The second chapter examines the episode through feminist and post-colonial theory. It kicks off with a fantastically astute observation of the post-titles opening scene of Clara waiting for the Doctor with her book ‘101 Places To See’. It’s a much stronger engagement with the episode than the first but a short section focussing on the episode’s ‘Long Song’ knocked its stride, telling the reader what the music is doing and when, with little how and why. Some reference to the music’s emotion and how this is achieved would benefit the musical analysis. This is a minor nitpick though.

Chapter 3 then seeks to rationalise why the episode did not have a good critical reception among fans, notably highlighting that most public reviews were actually quite positive.
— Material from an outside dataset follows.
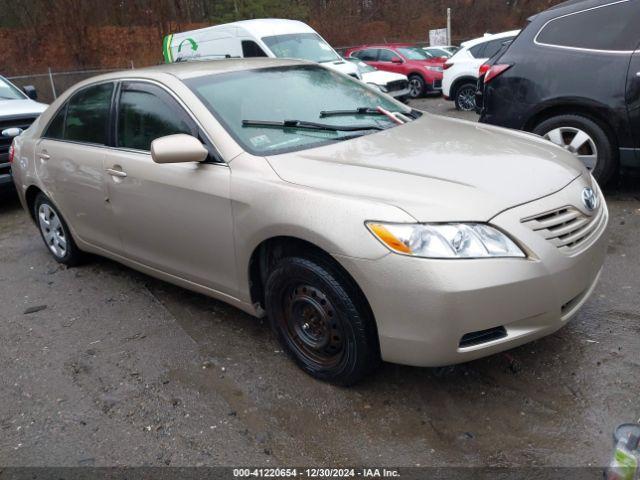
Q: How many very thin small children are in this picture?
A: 0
It comprehensively looks at multiple lines of inquiry including the show’s format, on-screen representation, thematic shortcomings and even the divorced popularity of the episode’s ‘Long Song’ speech on YouTube (don’t forget to subscribe to the Official Doctor Who YouTube channel), providing an ample set of reasons for the story’s arguably muddied execution.

Not content with one radical concept about The Rings of Akhaten, Shaw delivers us another one in his final chapter on ‘Anniversary Anxiety’. It’s easily my favourite of the book, lucidly realising that the subtext of Clara as a proto-Doctor was always there from the get-go and makes her subsequent development in Series 8 and 9 all the more expected. It also grapples with tedious yet recurring internet arguments of Clara as a Mary Sue and Manic Pixie Dream Girl. Whilst the episode may not be perfectly executed, Shaw does establish how it pointed to the show’s narrative trajectory of Series 7 and beyond, again linking it to the story’s denouement of unrealised potential.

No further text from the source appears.